# cat shakes and purrs - bizzare, is this excitment?



## clarkjason (Jun 14, 2004)

Hi,

We have a cat from down the road thats welcome in our house, in the summer it sleeps and eats ( Partly the fault of my misses that feed our cat and theirs, but its friendly enough and we got used to it coming round).

But the wired thing is sometimes it jumps on our bed ( Which is fine) but it shakes ( Alot, vibrating the bed ) and purrs whilst trying to creep from the bottom of the bed to the top when it will aim for my girlfriends hair.

( Shes to scared to see what it will do. ) When I try to stroke it it shys away and grawls alittle.

What I've never seen before is why it jumps on our bed and shakes so much. 

Any ideas?

8)


----------



## clarkjason (Jun 14, 2004)

*not even a guess?*

not even a guess?
:roll:


----------



## Zalensia (Aug 25, 2003)

Sorry cant help you there.


----------



## Ioana (Jul 12, 2003)

it is interesting - I don't have any idea either - hopefully someone can relate to this situation and give us a clue.
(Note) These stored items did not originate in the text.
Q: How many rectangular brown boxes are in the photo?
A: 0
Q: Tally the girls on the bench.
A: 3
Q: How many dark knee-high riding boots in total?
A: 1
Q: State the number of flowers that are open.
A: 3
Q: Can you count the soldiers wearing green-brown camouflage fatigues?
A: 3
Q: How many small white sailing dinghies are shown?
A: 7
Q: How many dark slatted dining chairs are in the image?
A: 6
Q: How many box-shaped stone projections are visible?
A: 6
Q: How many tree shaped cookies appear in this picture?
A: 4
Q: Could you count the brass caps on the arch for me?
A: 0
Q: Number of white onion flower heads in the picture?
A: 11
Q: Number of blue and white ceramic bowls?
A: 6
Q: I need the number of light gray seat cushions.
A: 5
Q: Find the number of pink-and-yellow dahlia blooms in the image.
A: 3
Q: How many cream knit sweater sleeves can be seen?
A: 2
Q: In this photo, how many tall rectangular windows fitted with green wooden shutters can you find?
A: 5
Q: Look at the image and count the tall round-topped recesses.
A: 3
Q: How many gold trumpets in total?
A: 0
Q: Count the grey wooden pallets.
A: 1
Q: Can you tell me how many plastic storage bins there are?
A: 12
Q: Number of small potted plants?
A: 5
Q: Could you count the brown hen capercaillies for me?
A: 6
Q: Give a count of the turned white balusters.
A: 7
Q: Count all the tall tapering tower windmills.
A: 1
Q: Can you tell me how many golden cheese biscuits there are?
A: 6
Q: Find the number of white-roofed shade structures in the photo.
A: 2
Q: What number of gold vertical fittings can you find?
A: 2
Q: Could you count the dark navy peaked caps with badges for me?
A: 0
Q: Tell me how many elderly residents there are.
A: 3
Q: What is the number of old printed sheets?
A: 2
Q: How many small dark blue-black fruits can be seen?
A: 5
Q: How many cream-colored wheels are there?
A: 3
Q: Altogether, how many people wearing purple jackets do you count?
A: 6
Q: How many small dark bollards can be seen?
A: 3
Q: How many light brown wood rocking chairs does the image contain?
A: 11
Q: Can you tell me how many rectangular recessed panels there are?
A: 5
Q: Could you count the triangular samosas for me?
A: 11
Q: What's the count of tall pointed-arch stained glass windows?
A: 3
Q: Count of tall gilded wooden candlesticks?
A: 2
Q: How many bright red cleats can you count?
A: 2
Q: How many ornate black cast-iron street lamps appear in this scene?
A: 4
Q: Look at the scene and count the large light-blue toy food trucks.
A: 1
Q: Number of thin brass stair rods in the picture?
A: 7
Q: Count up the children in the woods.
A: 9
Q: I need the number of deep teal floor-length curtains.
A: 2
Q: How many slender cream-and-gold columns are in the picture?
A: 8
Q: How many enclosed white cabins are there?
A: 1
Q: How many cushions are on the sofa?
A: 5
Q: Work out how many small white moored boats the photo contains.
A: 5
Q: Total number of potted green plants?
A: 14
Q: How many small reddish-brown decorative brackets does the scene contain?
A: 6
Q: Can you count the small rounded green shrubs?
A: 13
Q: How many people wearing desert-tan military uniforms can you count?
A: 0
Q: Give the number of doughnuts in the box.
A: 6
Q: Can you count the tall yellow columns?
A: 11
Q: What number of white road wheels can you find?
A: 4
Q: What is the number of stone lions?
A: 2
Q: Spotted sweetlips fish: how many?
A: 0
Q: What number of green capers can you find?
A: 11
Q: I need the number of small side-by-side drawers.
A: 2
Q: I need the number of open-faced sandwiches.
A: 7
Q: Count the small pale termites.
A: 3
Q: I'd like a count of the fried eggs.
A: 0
NOw I am curious


----------



## bluey (May 6, 2004)

Well, when my cat is in "pounce mode" he gets all hunched down and creeps on his belly...pauses, and while he's paused (waiting for just the "right" moment, I suppose) his back end and tail do the quver shake - then *POUNCE*!

He doesn't seem to purr when he does that however. Otherwise, it sounds to me like he's stalking your gf's hair.


----------



## BoscosMum (Apr 29, 2004)

Have her put her hair in a pony tail next time and see if the cat reacts the same way or not?


----------



## JinX (Jun 30, 2004)

Could it be a mating ritual? hehehe


----------